What to do:
Find how many lines of the listing below include the word "there", then report the number by itself.
*** Opening Record set ***
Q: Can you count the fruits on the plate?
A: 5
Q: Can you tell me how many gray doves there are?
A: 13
*** Closing Record set ***
*** Opening Record set ***
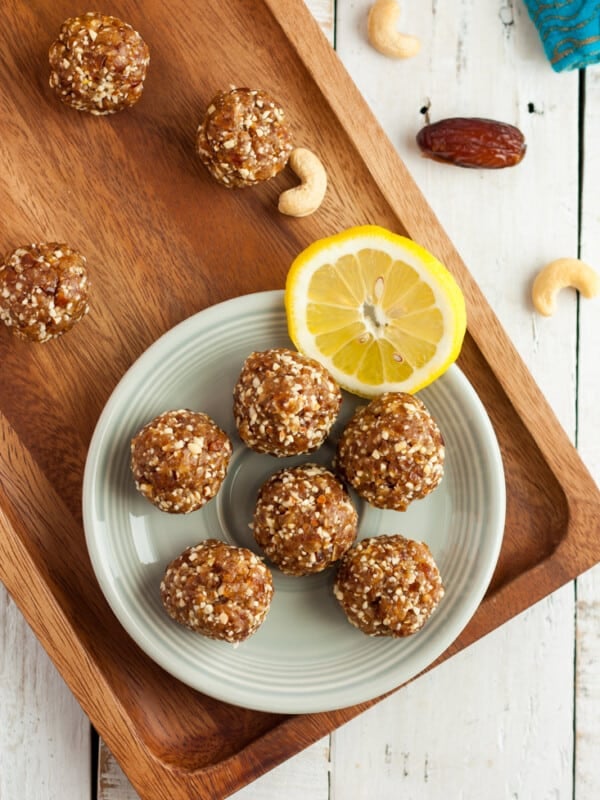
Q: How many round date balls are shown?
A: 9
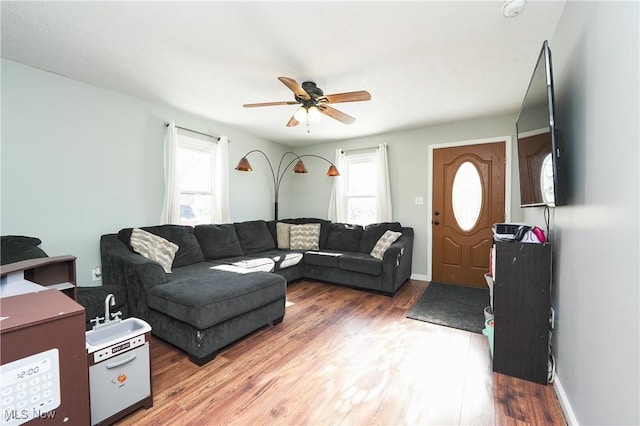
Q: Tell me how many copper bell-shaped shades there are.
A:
*** Closing Record set ***
Output for this task:
2